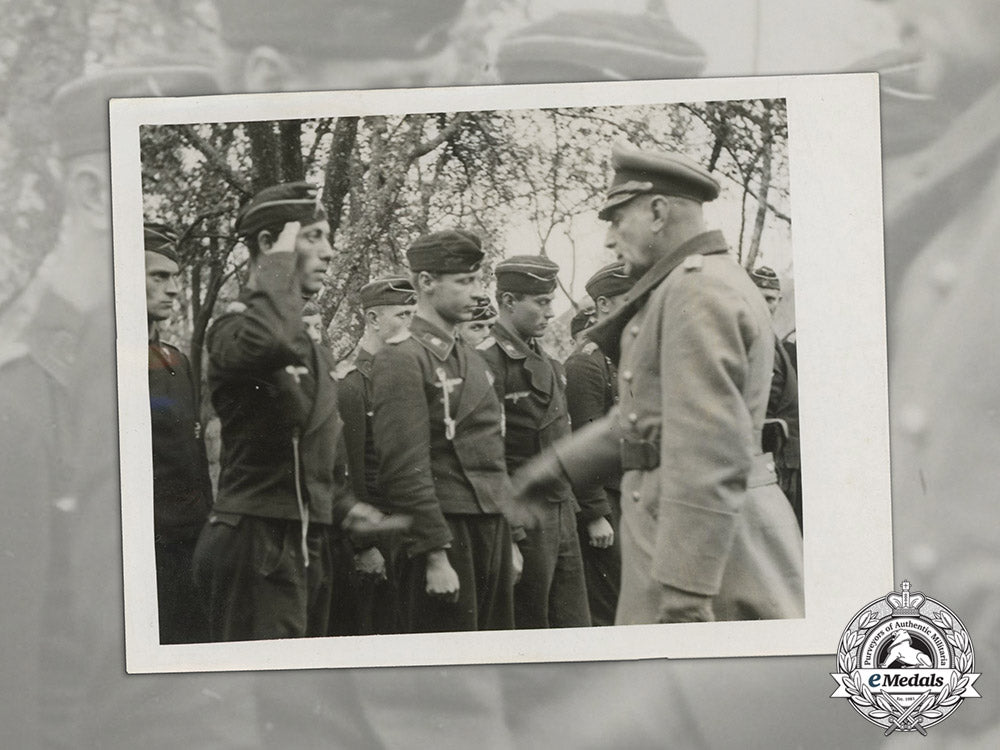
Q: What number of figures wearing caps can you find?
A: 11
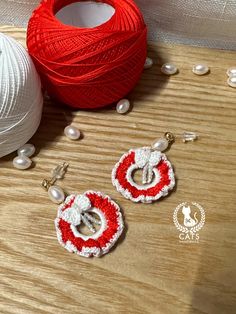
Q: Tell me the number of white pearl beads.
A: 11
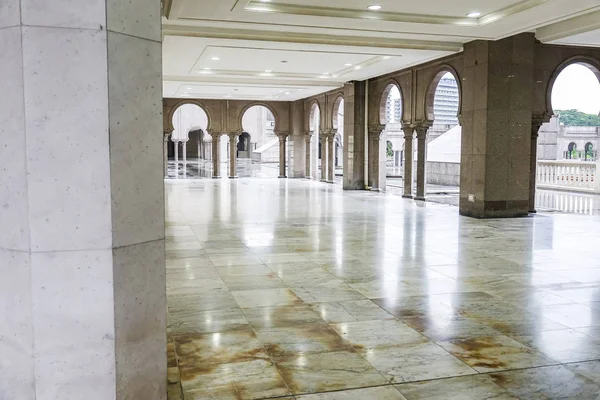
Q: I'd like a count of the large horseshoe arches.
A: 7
────
Work item: Each line that holds the string "number" is to be copied from the entries above.

Written response:
Q: What number of figures wearing caps can you find?
Q: Tell me the number of white pearl beads.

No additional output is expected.